Thursday, March 29, 2012

Answering Don D'Haene about my opinion and conscience

In my review of The Drowsy Chaperone, I expressed my reservations about Don D'Haene's performance and received personal comments on Saturday from him against me that I consider a bunch of deceptive condescension. I've waited this long to respond to enable myself a proper response to have some self-respect.

When I saw his performance, I was not "squirming" at simply seeing a gay character, I was concerned at seeing an actor playing a character as a caricature of a minority group in the play, which in this case happens to be gay.  This is not the same as other caricatured characters in the play like Aldolfo, a Latin lover who chooses to be that way. Last time I checked, majority scientific opinion about sexual orientation is that it is not something you choose any more than being left handed. Furthermore, there is nothing in D'Haene's role demands that anything specific about any minority group about it at all; he's just a guy who enjoys musical theatre who could be a Rwandan Tutsi Albino for all the real relevance to the plot.

In short, the sole problem I had was a person playing a stereotype of a minority group. As for his claim about the play honoring the classic era of musical theatre, this was a part of musical theatre of that time too:

Now, if The Drowsy Chaperone is celebrating the traditions of 1920s musical theatre, why wasn't there a tribute to this one in the play?  If you give the obvious answer about that kind of getup, that many African-American entertainers were forced to use themselves on stage for decades, why is it then considered fair game to caricature another minority on stage, and differ only by degree?

As for supposedly calling D'Haene out for playing "Too Gay," that is as irrelevant as calling Lincoln Perry, who played the quintessential racist comic movie caricature, Stepin Fetchit, "Too Black."  Just because the player happens to be of that minority does not make those depictions any less wrong.
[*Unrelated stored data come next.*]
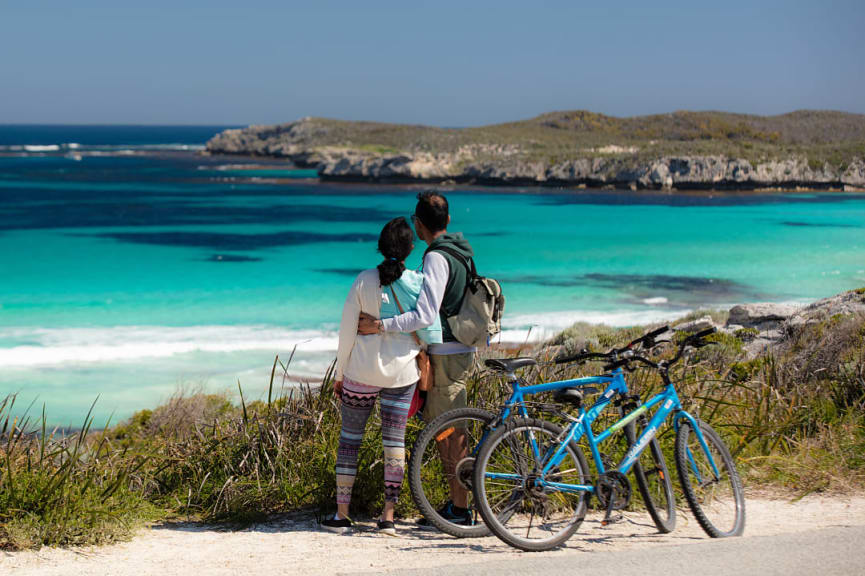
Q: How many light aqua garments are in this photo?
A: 1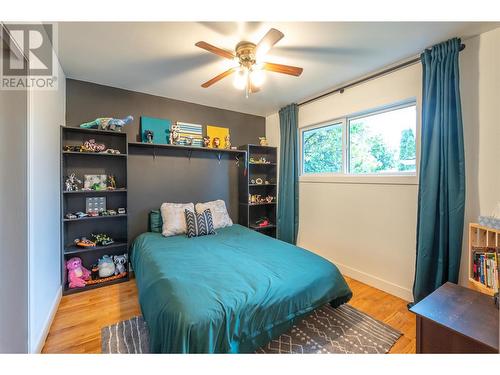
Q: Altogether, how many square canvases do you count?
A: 3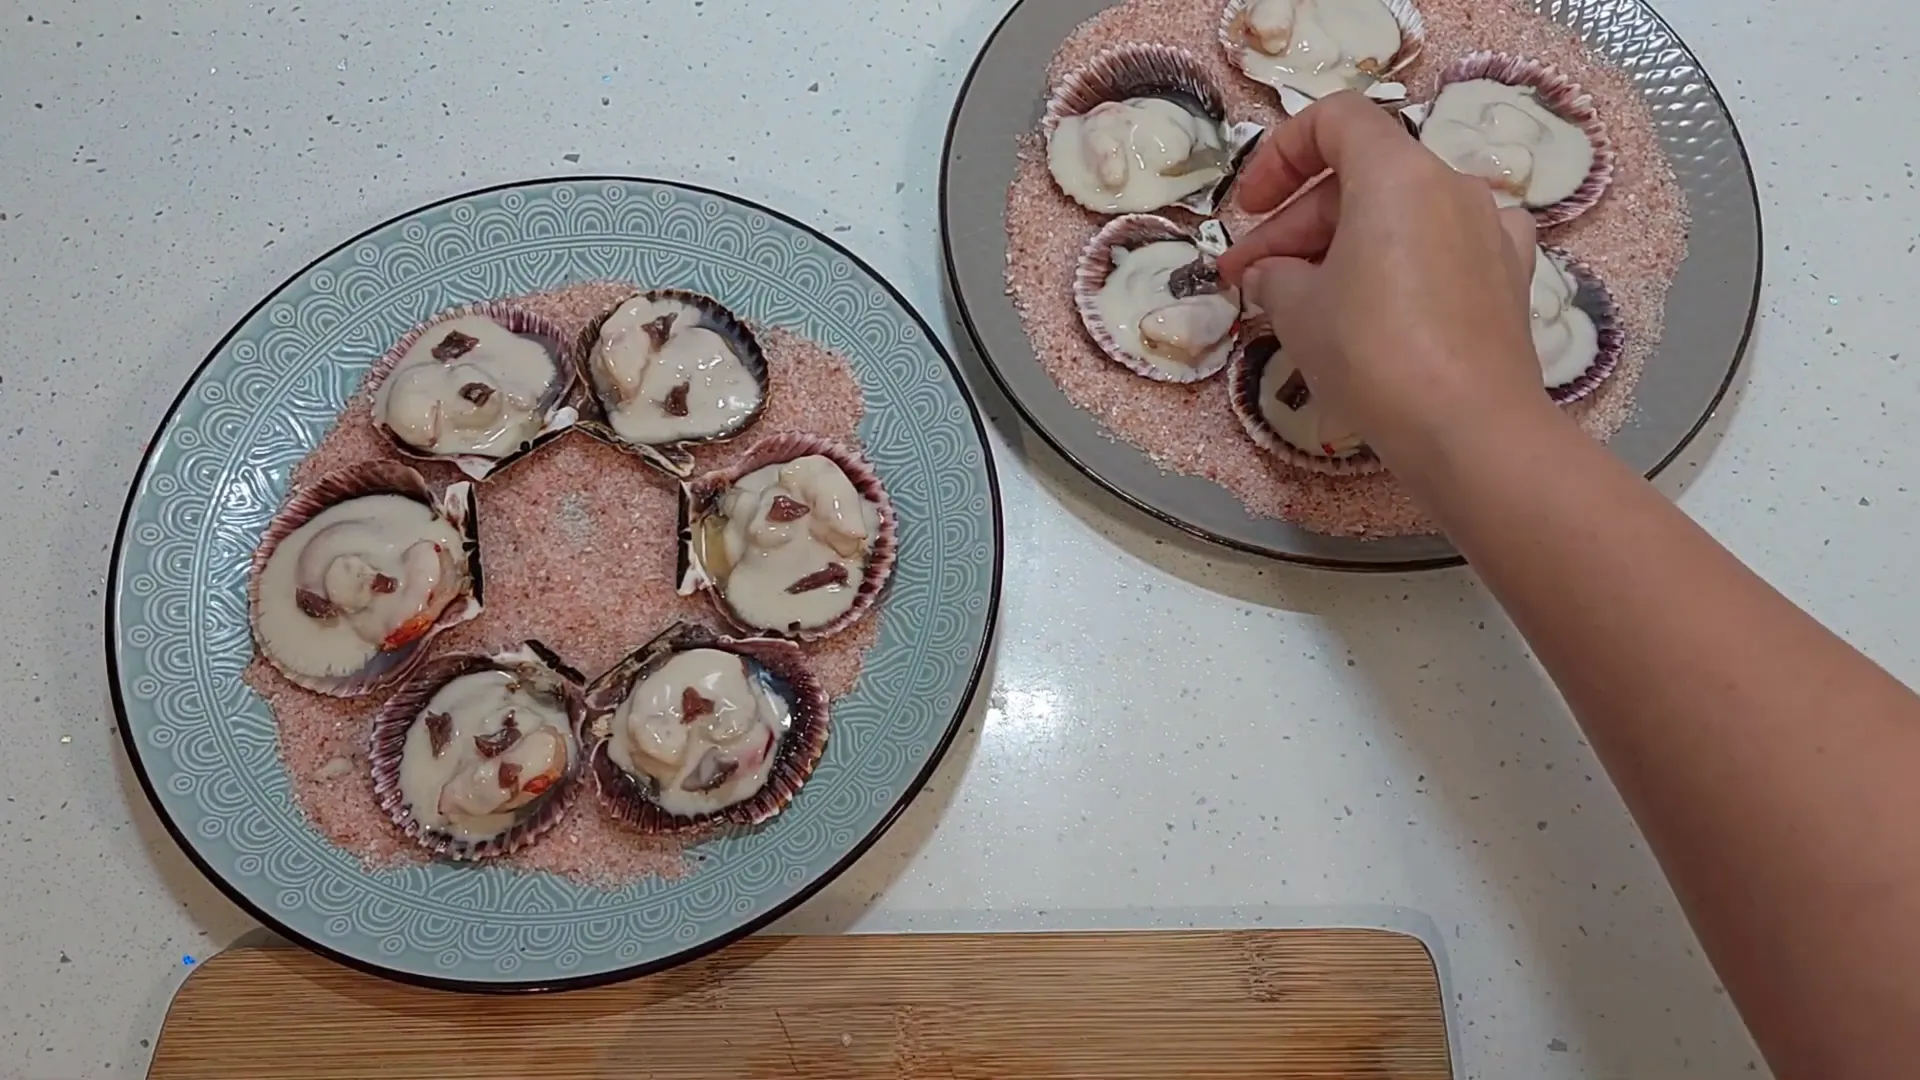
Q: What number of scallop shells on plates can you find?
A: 12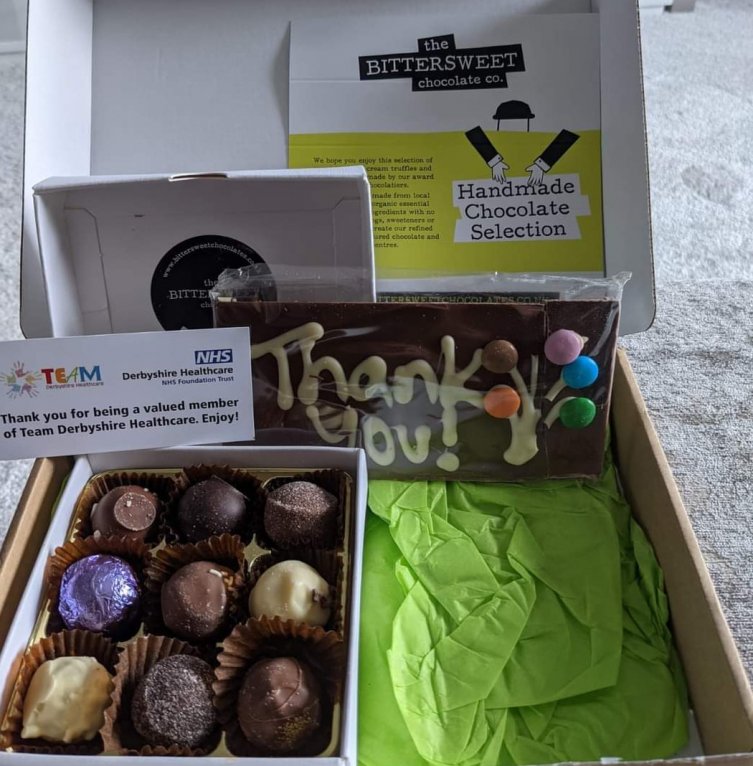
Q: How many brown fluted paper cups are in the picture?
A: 9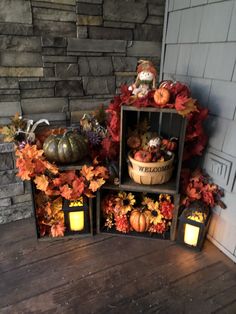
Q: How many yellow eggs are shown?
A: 0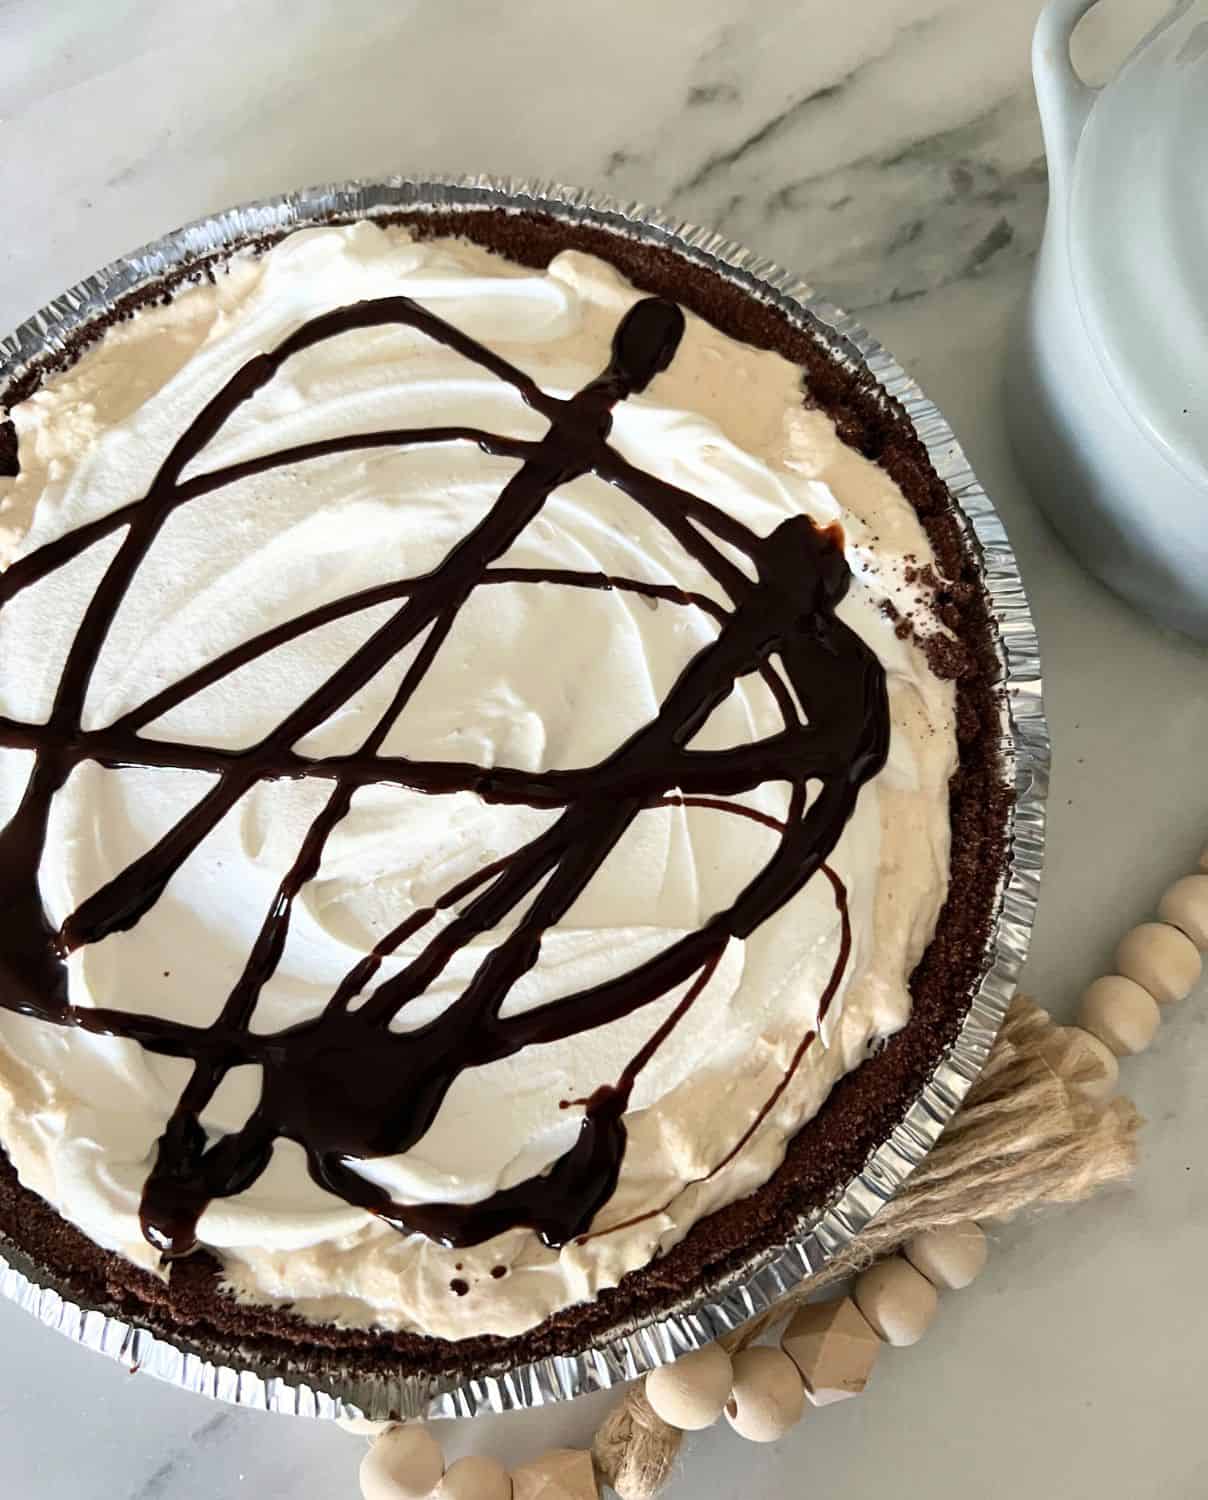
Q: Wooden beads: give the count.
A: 14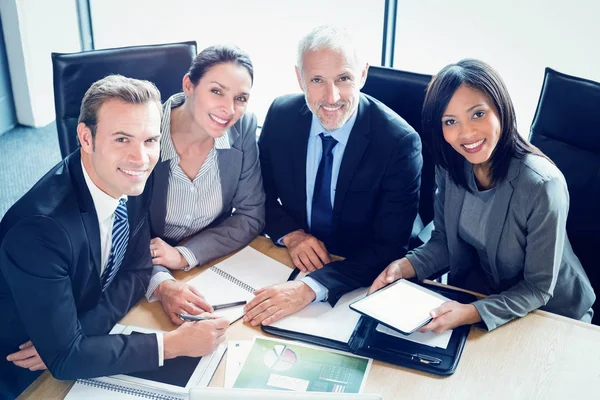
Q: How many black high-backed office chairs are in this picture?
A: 3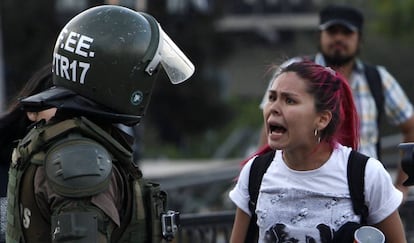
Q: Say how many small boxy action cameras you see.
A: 1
All that concerned me is that both played a stereotypically broad caricature of a minority, albeit to different degrees.

Whether you want to consider me uptight, politically correct or some other epitaph, I don't really care, especially from someone who calls me "My favourite critic" and yet has shut me out of paid review assignments as the online theatre editor of The Beat for more than a year for whatever reason I am past wanting to know about.

I tried to give an honest opinion with a flash of social conscience and if smug sneering is what I get, then I guess that's a due that I have to pay.